The None option means telling the Docker Engine not to manage any network functions and just to create an isolated network namespace.

Example

$ docker run --network=none -d --name none hwchiu/netutils
$ docker exec none ifconfig -a
lo Link encap:Local Loopback
inet addr:127.0.0.1 Mask:255.0.0.0
UP LOOPBACK RUNNING MTU:65536 Metric:1
RX packets:0 errors:0 dropped:0 overruns:0 frame:0
TX packets:0 errors:0 dropped:0 overruns:0 carrier:0
collisions:0 txqueuelen:1000
RX bytes:0 (0.0 B) TX bytes:0 (0.0 B)

In our example, we can see that by default, there is only one lo (loopback) interface, and there are no other network interfaces. Therefore, this container does not have the ability to access the internet.

Networking/System View

This section uses two different perspectives to view the behavior. Since this article will interpret different network models using the same concepts, the concepts of the two perspectives will be introduced in detail.

Left Image:
This introduces the network from a system-level perspective. The gray line in the middle divides it into the upper part of UserSpace and the lower part of Kernel Space.
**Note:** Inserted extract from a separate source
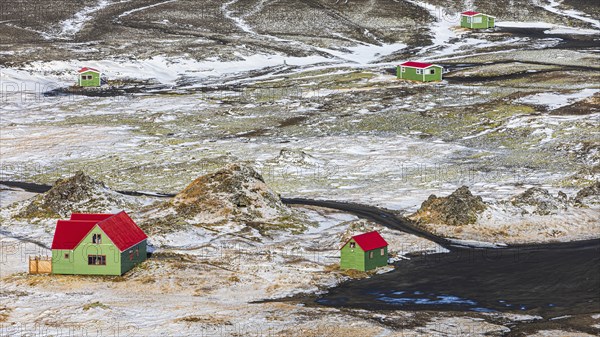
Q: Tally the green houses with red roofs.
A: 5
In this example, different color changes in the kernel space represent different network namespace, and each network namespace is isolated from each other.

Right Image:
This provides a more concise introduction and mainly observes the network from the user’s perspective, explaining what changes in the relationship between network components from the example.

After understanding the above concepts, let’s take a look at how to understand this picture:

Left Image:

When a new Container is created, the system will create a new network namespace (yellow block) in the Kernel to achieve network isolation. However, since we did not make any settings for this isolated environment, only one network interface, lo, will be in this network space.
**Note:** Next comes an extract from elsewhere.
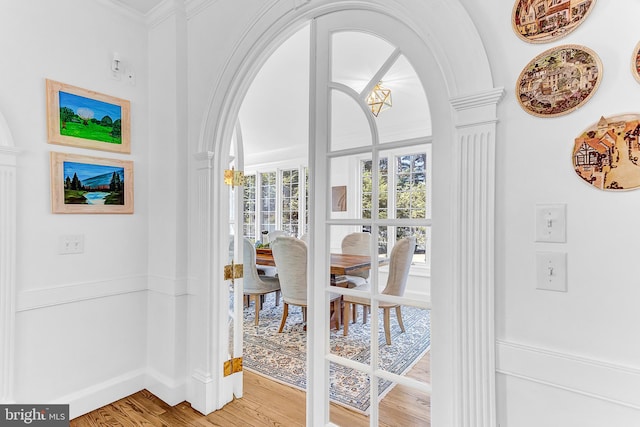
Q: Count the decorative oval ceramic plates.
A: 4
The light blue part represents the original system network namespace and assumes that the default network interface eth0 already exists.

Right Image:

A new Container is generated in the system, but this Container has no interaction with the native host, and the network relationship is irrelevant.

scenario

This mode of creating a clean network is suitable for people who want to develop network models, study the Docker network, and develop CNI. They can start by creating a clean network and then find ways to make it accessible to the internet.

Host

The meaning of the Host option in the --network parameter is to tell Docker not to create a network namespace for the container and that it should share the same network model as the host. The shared content includes network interfaces, routing tables, iptables, conntrack, etc.

Example

$ docker run --network=host -d --name host hwchiu/netutils
$ docker exec -it host ip link
1: lo: <LOOPBACK,UP,LOWER_UP> mtu 65536 qdisc noqueue state UNKNOWN mode DEFAULT group default qlen 1000
link/loopback 00:00:00:00:00:00 brd 00:00:00:00:00:00
2: ens5: <BROADCAST,MULTICAST,UP,LOWER_UP> mtu 9001 qdisc mq state UP mode DEFAULT group default qlen 1000
link/ether 0e:e5:e9:25:d8:41 brd ff:ff:ff:ff:ff:ff
3: docker0: <NO-CARRIER,BROADCAST,MULTICAST,UP> mtu 1500 qdisc noqueue state DOWN mode DEFAULT group default
link/ether 02:42:71:98:4c:2a brd ff:ff:ff:ff:ff:ff

$ ip link
1: lo: <LOOPBACK,UP,LOWER_UP> mtu 65536 qdisc noqueue state UNKNOWN mode DEFAULT group default qlen 1000
link/loopback 00:00:00:00:00:00 brd 00:00:00:00:00:00
2: ens5: <BROADCAST,MULTICAST,UP,LOWER_UP> mtu 9001 qdisc mq state UP mode DEFAULT group default qlen 1000
link/ether 0e:e5:e9:25:d8:41 brd ff:ff:ff:ff:ff:ff
3: docker0: <NO-CARRIER,BROADCAST,MULTICAST,UP> mtu 1500 qdisc noqueue state DOWN mode DEFAULT group default
link/ether 02:42:71:98:4c:2a brd ff:ff:ff:ff:ff:ff

By creating a container with the Host option, it can be seen that the network interface information seen inside the container is exactly the same as that of the host machine. Besides using the ip link command, other commands such as ip addr, ifconfig, iptables-save, ipvsadm, etc. will show the same information.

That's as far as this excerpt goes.